> _Record extracts_:

******************************

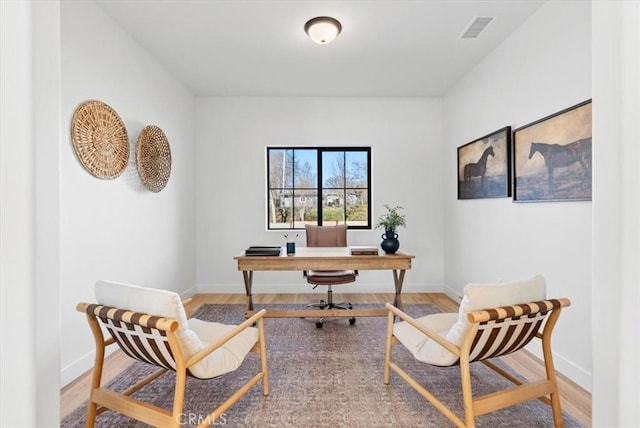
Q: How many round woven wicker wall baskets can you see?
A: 2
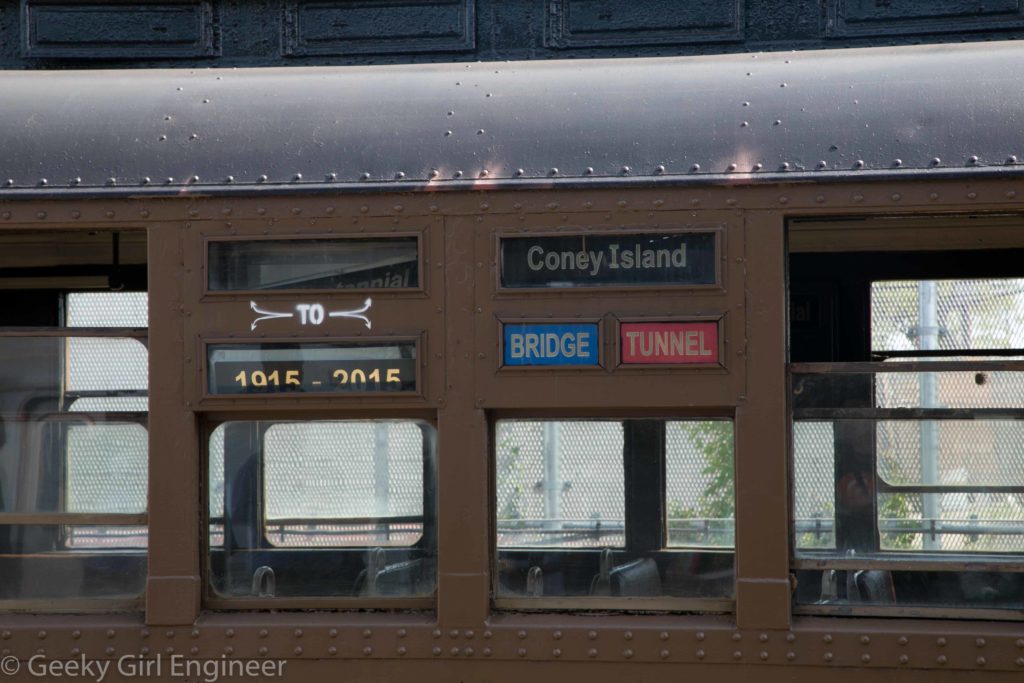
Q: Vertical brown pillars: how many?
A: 3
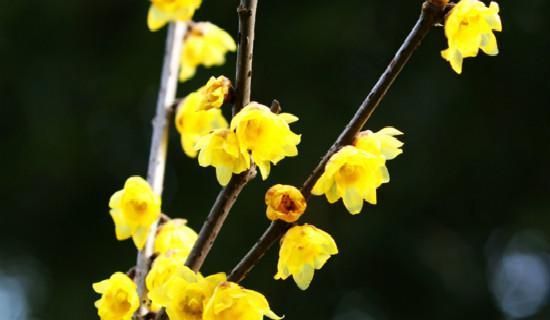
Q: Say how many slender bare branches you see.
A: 3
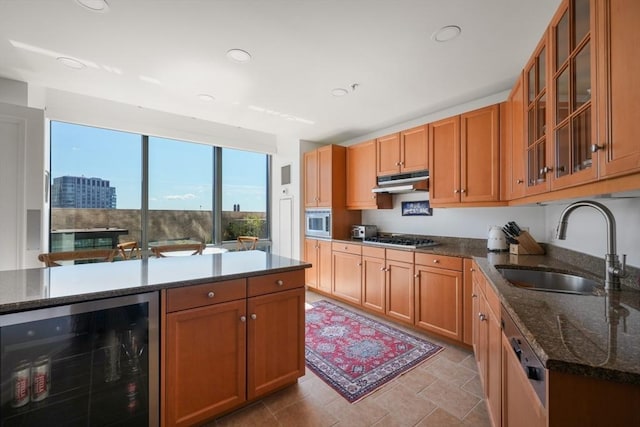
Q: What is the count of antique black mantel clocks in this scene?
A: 0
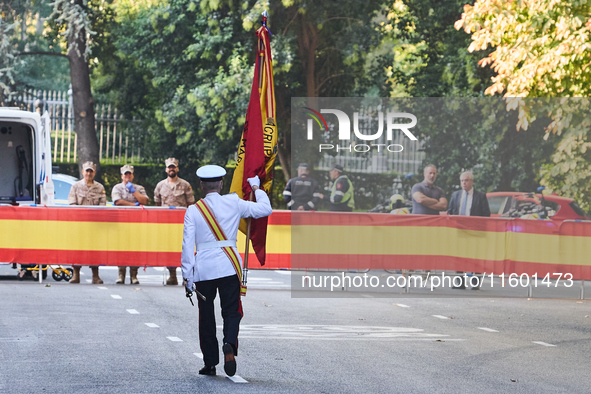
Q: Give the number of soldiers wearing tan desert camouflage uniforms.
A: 3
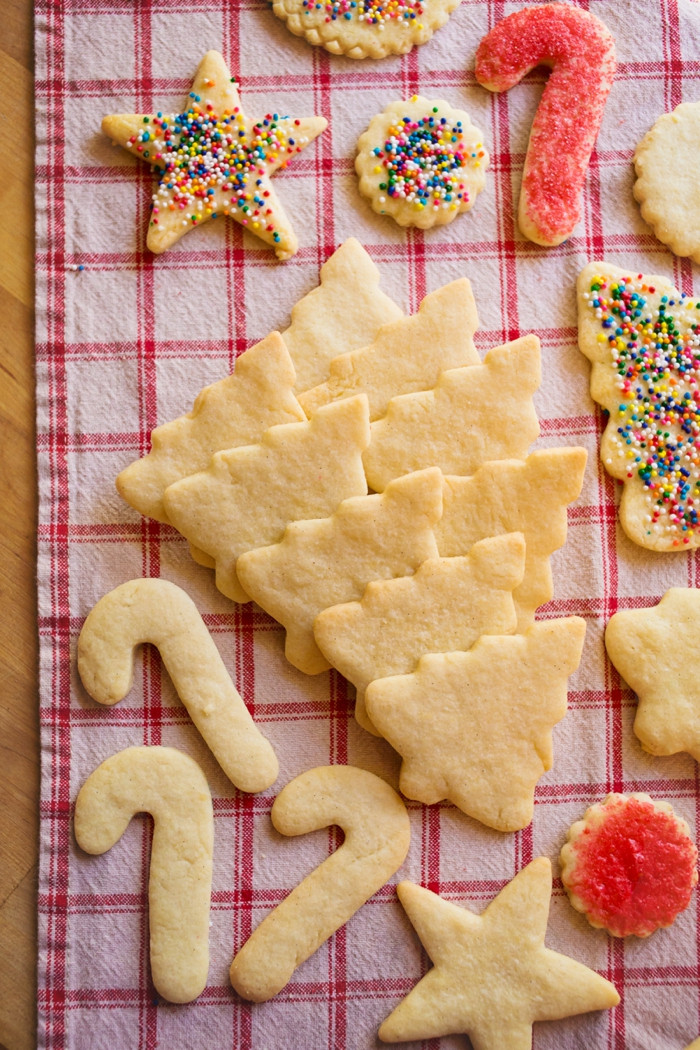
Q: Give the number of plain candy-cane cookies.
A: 3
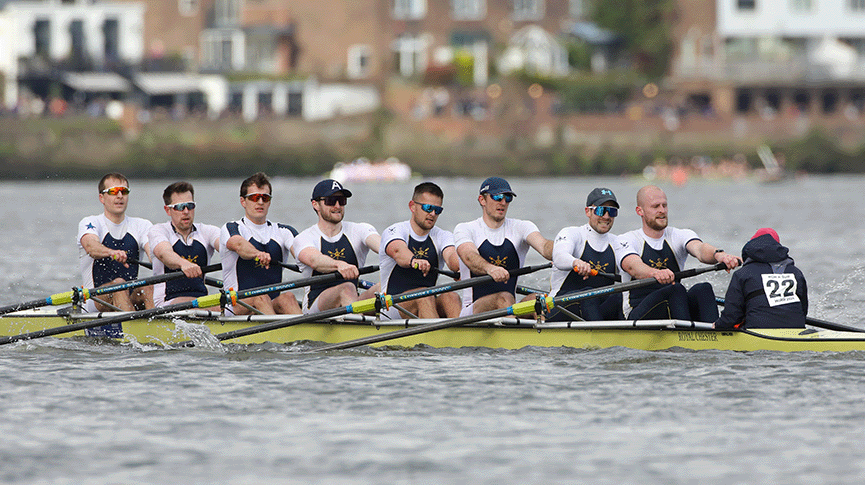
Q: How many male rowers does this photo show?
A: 8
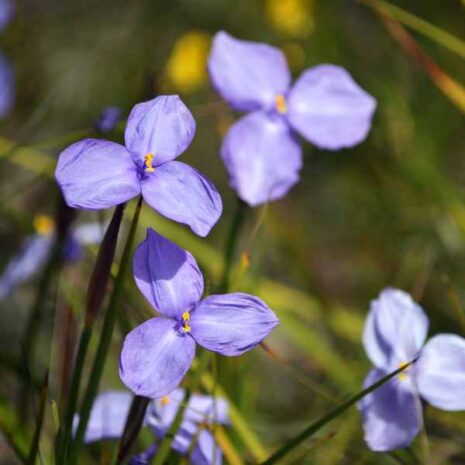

******************************

> _Exercise aim_: Your answer must be an exact copy of the records above, with every picture left out.

> _Exercise result_:
Q: How many round woven wicker wall baskets can you see?
A: 2
Q: Vertical brown pillars: how many?
A: 3
Q: Say how many slender bare branches you see.
A: 3
Q: What is the count of antique black mantel clocks in this scene?
A: 0
Q: Give the number of soldiers wearing tan desert camouflage uniforms.
A: 3
Q: Give the number of plain candy-cane cookies.
A: 3
Q: How many male rowers does this photo show?
A: 8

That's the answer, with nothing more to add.